More than $599,000 in Fish and Wildlife Conservation Grants Awarded to Tribes in the Midwest Region

The Fish and Wildlife Service, Midwest Region is pleased to announce funding for three Tribal fish and wildlife conservation projects totaling $599,978 through the Service’s Fiscal Year 2012 Tribal Wildlife Grant Program. The following Tribes received funding this year: the Ho Chunk Nation in Wisconsin; the St. Croix Chippewa Indians of Wisconsin; and the Little Traverse Bay Bands of Odawa Indians in Michigan. 

Tribal Wildlife Grants provide assistance to Tribes for development and implementation of programs that benefit fish and wildlife resources and their habitat.

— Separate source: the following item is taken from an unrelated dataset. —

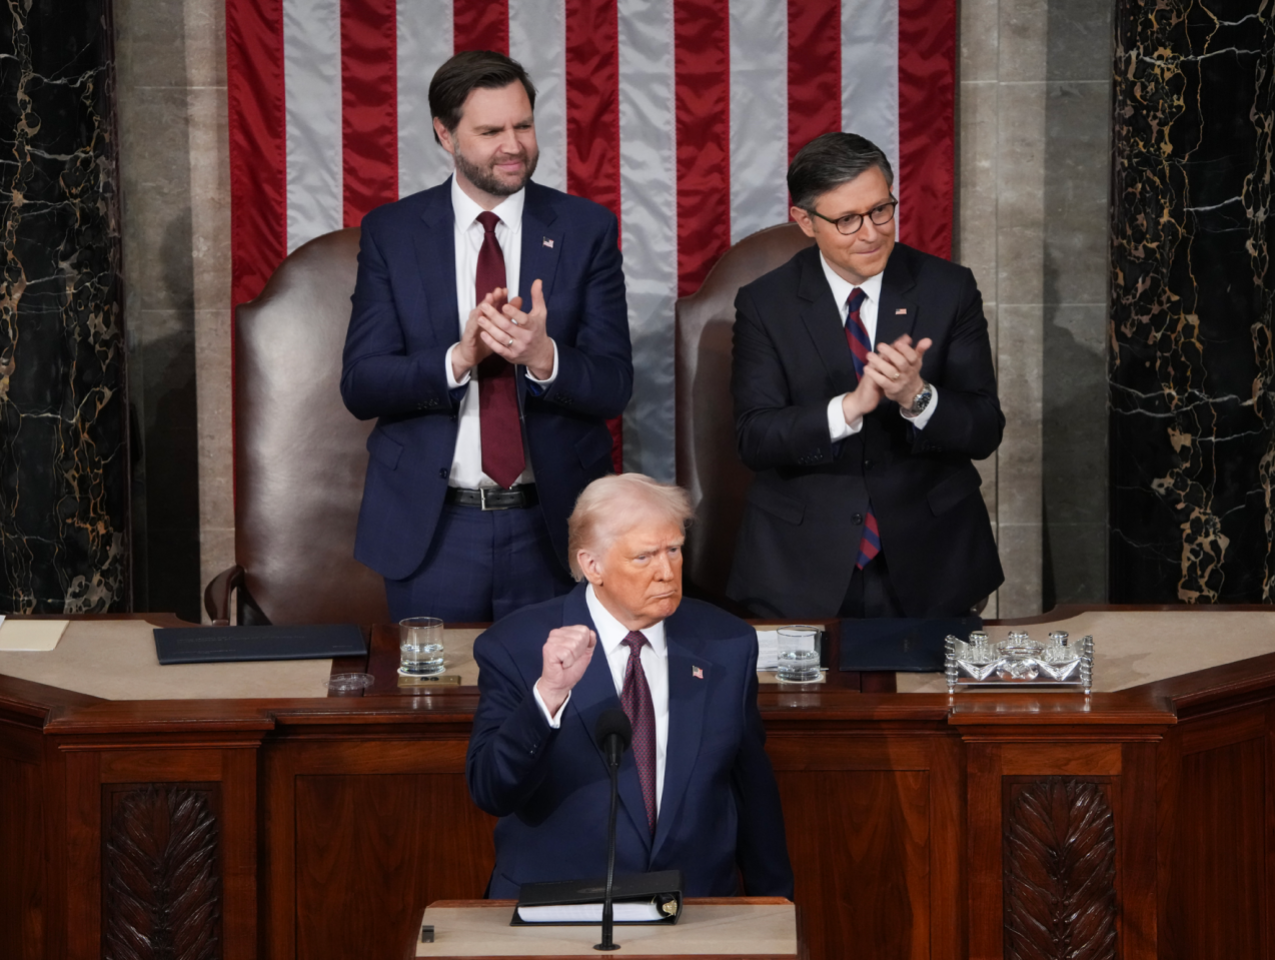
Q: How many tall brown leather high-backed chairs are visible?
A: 2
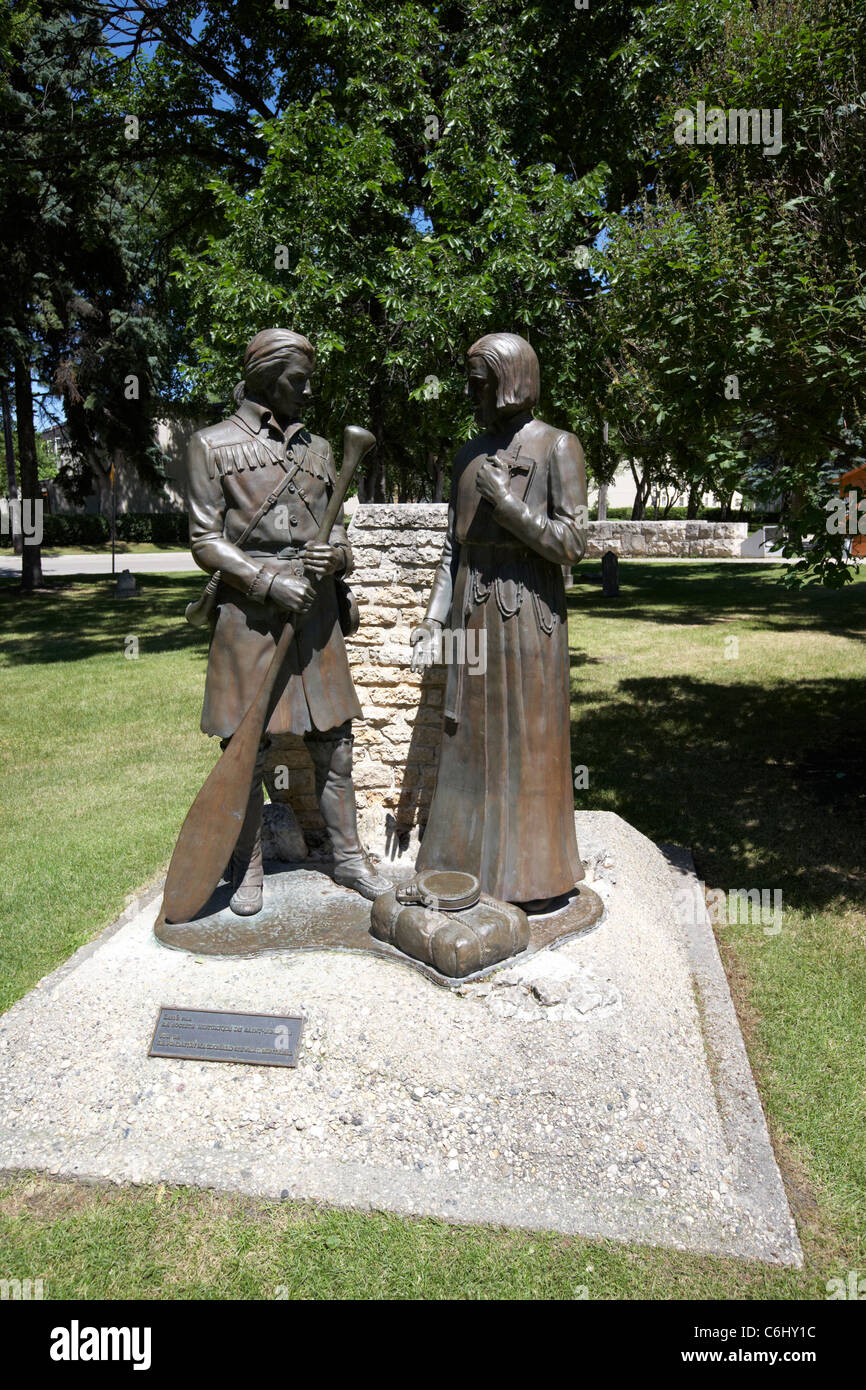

Activities funded through the program may include: planning for wildlife and habitat conservation, fish and wildlife conservation and management actions, fish and wildlife related research, habitat mapping, field surveys and population monitoring, habitat protection, and public education that is relevant to the project.

Since 2003, 73 projects totaling more than $11 million have been funded in the Service’s Midwest Region through the Tribal Wildlife Grant Program and the Tribal Landowner Incentive Program. These projects have made a big difference on the ground and have helped build capacity for Tribal management of culturally important fish and wildlife species.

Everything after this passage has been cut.